Delhi District Court

Icici Bank Ltd vs State on 29 July, 2008

                                                                             1

                            IN THE COURT OF SHRI S. K. SARVARIA 

                         ADDITIONAL SESSIONS JUDGE NEW DELHI



CR No.  52/2008

ICICI Bank Ltd
2nd Floor, S.D. Tower 
DDA market, Sector 8,
Rohini, New Delhi.


                                                                                                                   Petitioner

                                                   Versus

State

                                                                                                                   Respondent

Date of Institution                                30.5.08

Date when arguments 
were heard                                         23.7.08

Date of Order                         29.7.08

                                                                                                                        

ORDER

This revision petition is directed against the order dated 28/5/2008 passed by the learned Metropolitan Magistrate, New Delhi directing the Chairman of the ICICI Bank Ltd to appear in person to face the trial under section 175 IPC. Aggrieved by the impugned order the ICICI Bank has filed the present revision petition.

The brief facts giving rise to the present revision petition are that a complaint is filed by one Shri Gopi Chand Chauhan alleging that he purchased one motorcycle make Hero Honda Ambition and deposited the down payment of Rs. 20,562/ ­­ with the accused No.1 Raheja Motors against the total consideration of Rs. 48,562/­­ and the remaining amount of Rs. 28,000/ ­­ was financed by accused No.2 ICICI Bank Ltd for a period of 18 months. The 2 accused No.3 and 4 on 7/3/2005 at about 8.30 p.m. forcibly took the said motorcycle from the son of the complainant.

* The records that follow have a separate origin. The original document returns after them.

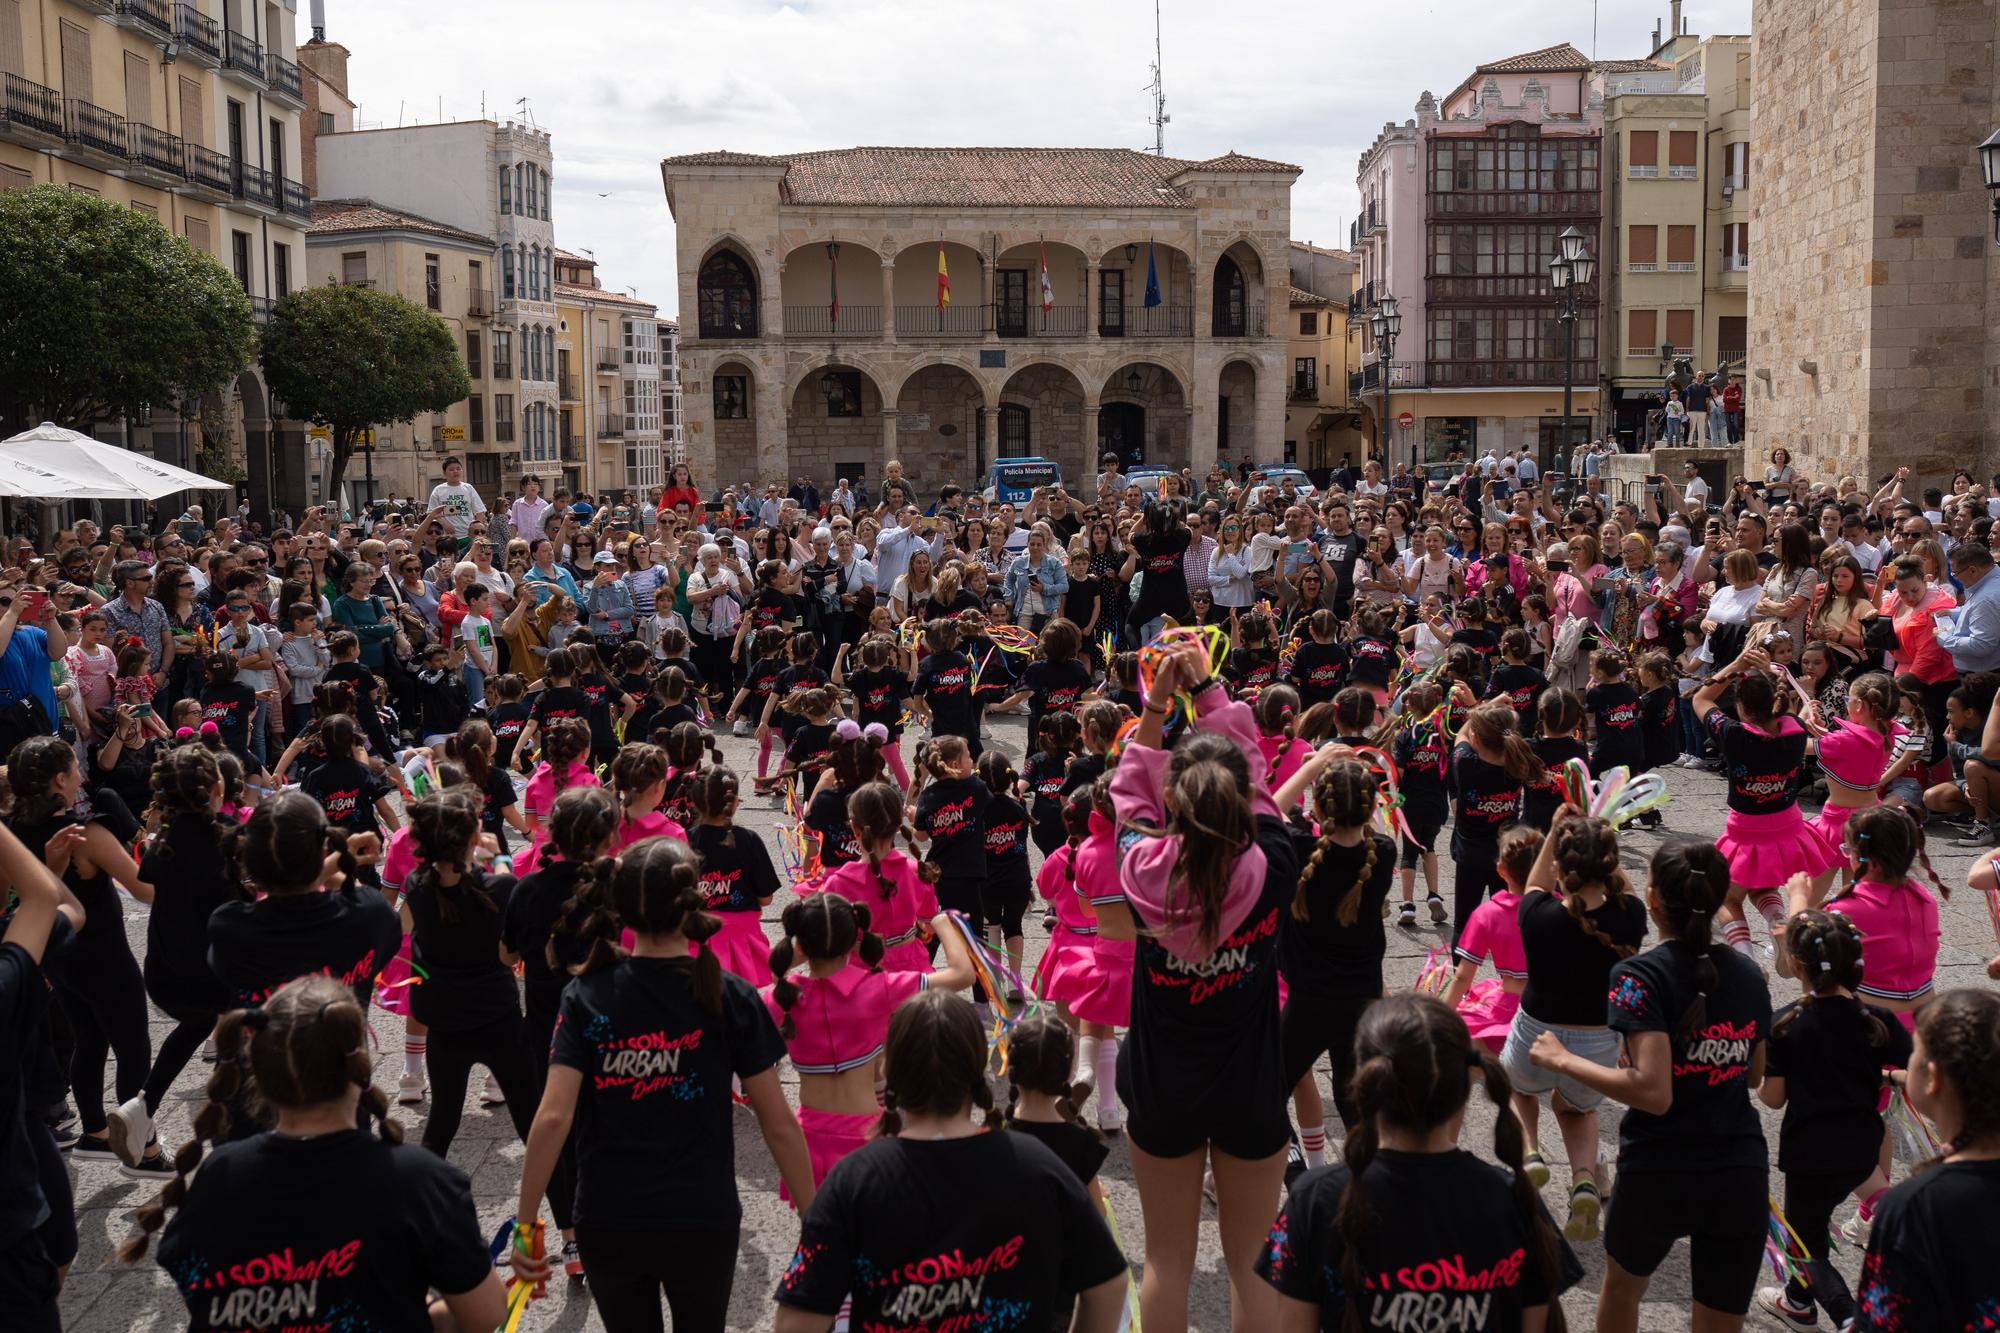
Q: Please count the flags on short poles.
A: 4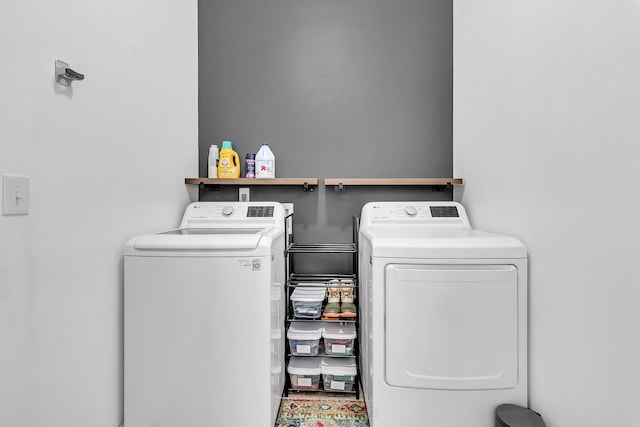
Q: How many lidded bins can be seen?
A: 5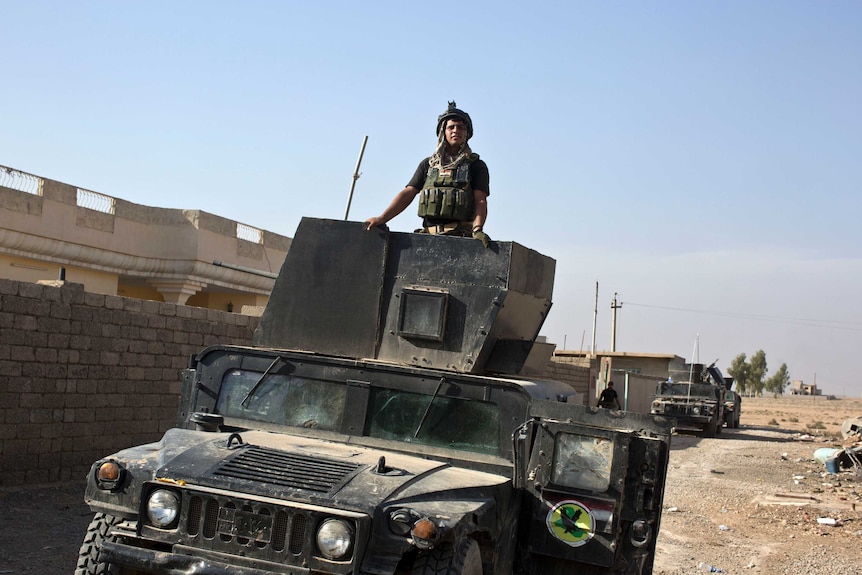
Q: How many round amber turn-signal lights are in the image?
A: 2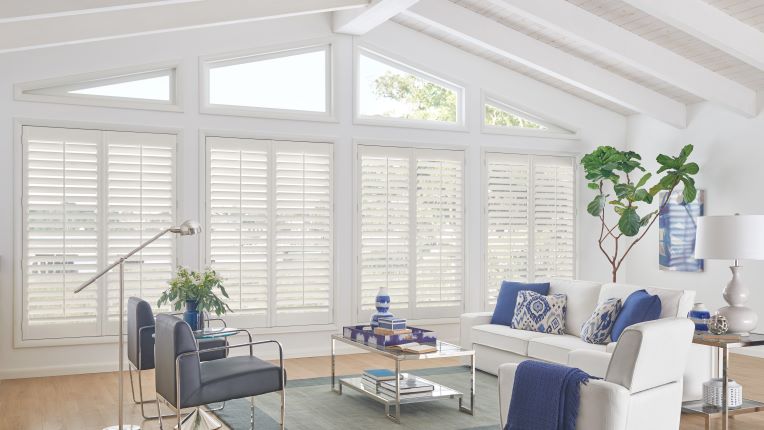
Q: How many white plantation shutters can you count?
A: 8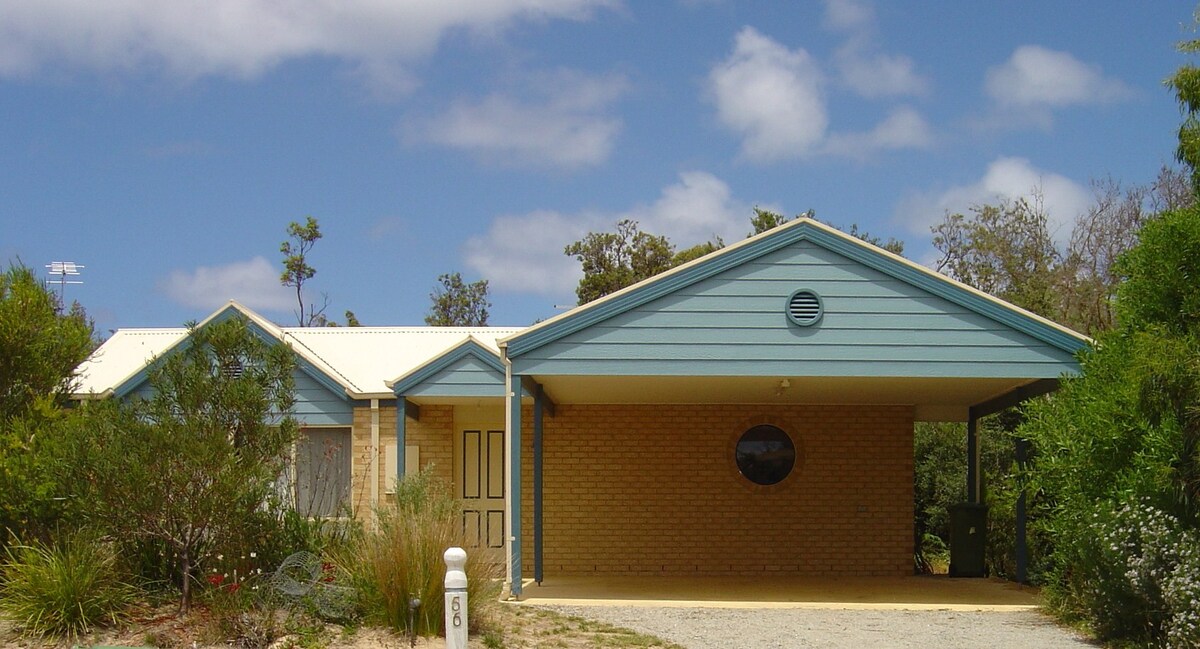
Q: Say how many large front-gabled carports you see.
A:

The complainant lodged the complaint with the police but no action was taken. On inquiries made from the accused No.2, the ICICI Bank Ltd, he came to know that the advance cheques of the instruments given by complainant were not deposited but the default of three installments was shown and the forcible possession of the motorcycle in question was taken by the accused persons. The complainant verified from the bank, where he has his bank account, and came to know that no cheque was ever dishonoured from his account. He also came to know from ICICI Bank Ltd that after re­possession of the motorcycle in question it has been sold. The complainant, therefore, filed a complaint for summoning and punishing the accused persons for the offences under sections 392/356 / 420/406/34 of the Indian Penal Code.

The learned Metropolitan Magistrate instead of taking cognizance of the offences and the complaint exercised his option of directing police investigation by exercising powers under section 156 (3) CrPC. During the investigation of the matter the investigating officer served notices upon Legal Manager Sanju Kumar of the ICICI Bank Sector­8, S. D. Tower, DDA Market, Rohini, New Delhi to produce documents in the matter but he never turned up nor supplied the documents to the investigating officer and caused unnecessary delay in the investigation. As accused Sanju Kumar despite notices under section 91 CrPC dated 19/2/2008, 27/2/2008 and 25/3/2008 did not produce the requisite documents the investigation could not be completed by the police. Hence complaint/kalandra for the offence under section 175 IPC against accused Sanju Kumar was filed by the police before learned Metropolitan Magistrate, New Delhi.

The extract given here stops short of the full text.